8.2.1 Démence, identité et traumatisme

La psychothérapie, comme projet de soin psychique pour le sujet âgé dément, en dehors de l’axe strictement développemental de l’identité, questionne le rapport dialectique de l’identité comme processus. Rappelons, ici, que la psychanalyse définit la notion d’identification comme la première forme de lien affectif à l’objet, et c’est également un processus de communication affectif entre un individu et un groupe. Les différents « constats » dans la rencontre au quotidien avec ces patients montrent qu’une vie psychique existe, persiste au delà de l’apparente « mort psychique », un peu comme si la vie vient et repart en laissant des images angoissantes d’inquiétante/étrangeté et d’inquiétante/familiarité en même temps. La confrontation à la question de l’angoisse et de la solitude est également posée dans la rencontre avec ces patients ; cette pathologie nous confronte en même temps à des sujets « morts » et à des sujets « vivants ». Il s’agit de l’évocation quelquefois cacophonique de morts tragiquement vécues induisant en une seconde des sauts dans le temps, à la mesure de ces sauts de génération en génération de deuils transmis non-élaborés.

Les différents aspects soulignés du rôle et de l’importance des interrelations, dans la pratique psychothérapeutique, sont en accord avec une conception du fonctionnement psychique et des représentations des troubles psychiques dans la démence. Le dispositif psychothérapeutique constitue, dans le travail avec les sujets déments, une sécurité suffisamment solide pour « travailler » les zones de fragilité identitaire et la présence de plusieurs « autres » va dans le sens d’une consolidation de l’image de soi du dedans.

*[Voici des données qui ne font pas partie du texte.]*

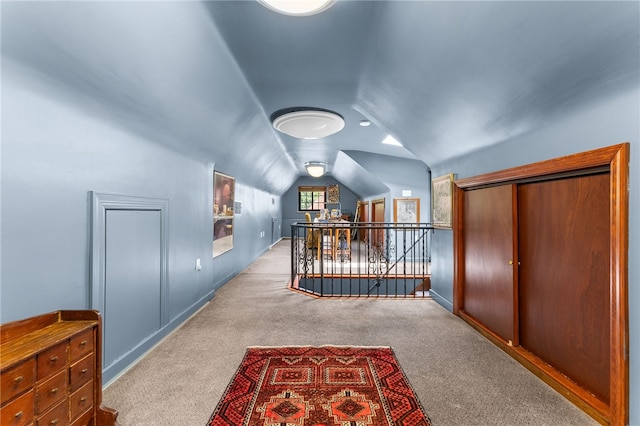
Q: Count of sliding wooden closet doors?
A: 2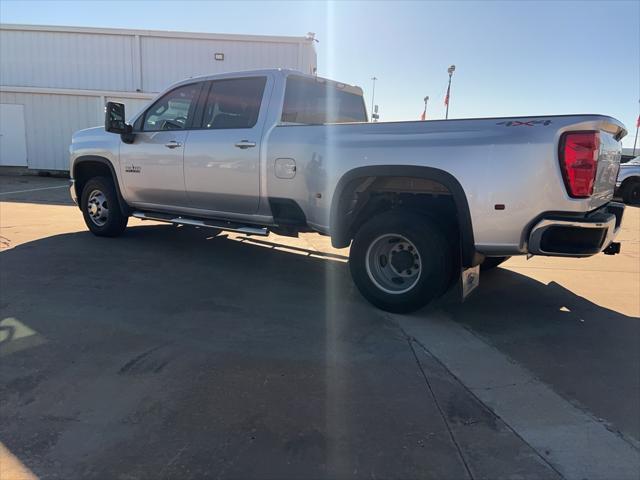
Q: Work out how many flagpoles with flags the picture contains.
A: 3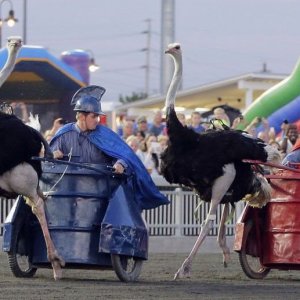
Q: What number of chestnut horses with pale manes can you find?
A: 0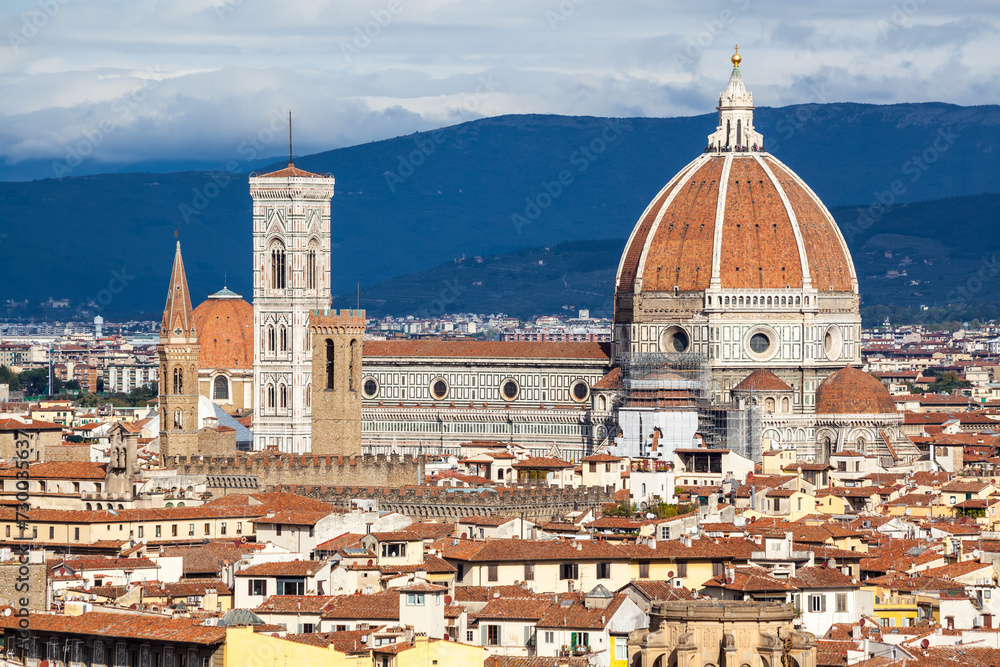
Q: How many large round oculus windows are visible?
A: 7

Dans mon expérience en situation de groupe avec les sujets déments, la notion d’interrelation éclaire la nécessité d’un travail au dedans de soi pour « reprendre » les différentes identités au dehors, et définit ce qui se constitue/s’organise dans cet appui identifiant. Le travail en situation de groupe se fait à partir de la relance de l’identité de perception, et plus généralement sur l’idée de la présence et sur le mode de présence de l’objet. Globalement, nous dirons ici que notre dispositif comprend les différentes médiations utilisées, la présence d’un observateur sont autant d’éléments perceptifs qui donnent une certaine forme et une certaine consistance aux paroles qui sont échangées.

Cette conception méthodologique du dispositif est aussi une manière de se représenter la disparition progressive de la capacité de représentation du sujet dément, associée à une non permanence de l’objet. Il y a là un lien avec la question de la « position dépressive » (cf. le chapitre 6.4) comme point de butée, chez le sujet dément qui fait supposer devoir repasser par la présence de l’objet pour nommer et symboliser l’absence, l’objet perdu et le travail de deuil. Comment aider quelqu’un à faire un travail de deuil quand celui-ci est impossible à faire ? C’est à sa manière que le sujet dément nous adresse cette équation, «équation mortelle» (A. Sagne, 1996), que l’on retrouve sous la forme : si je perds la mémoire (alors) je me perds.

La plupart des auteurs s’accordent pour dire que la clinique de la démence est celle d’un travail de deuil impossible (M. Myslinski, 2000). Récemment (colloque psychothérapies des démences, 2000), les différentes « pratiques en recherche » ont orienté les réflexions autour de la question des traumatismes. Il est en effet question des traumatismes au pluriel pour montrer à la fois plusieurs approches et également pour souligner sans doute les effets des deuils du passé cumulés à ceux du présent.

Les auteurs qui abordent cette question du traumatisme dans la démence s’inscrivent également dans des référentiels théoriques psychanalytiques différents. Ces abords font un détour par S. Freud, par M. Klein, par J. Lacan, par D.W. Winnicott, dans un travail de conceptualisation du traumatisme ou pour enrichir la pratique psychothérapique, ou pour proposer des hypothèses sur l’origine traumatique de la démence. Nous partageons ici la définition que nous donne P.M. Charazac (2000) du traumatisme : «Dans sa conception actuelle, le traumatisme désigne un fonctionnement de détresse du moi impliquant d’une part son immaturité ou sa détérioration, d’autre part un excès ou un défaut de stimulation venant de l’environnement. L’effet du changement d’environnement pour un dément illustre l’action traumatique ou anti-traumatique de l’entourage».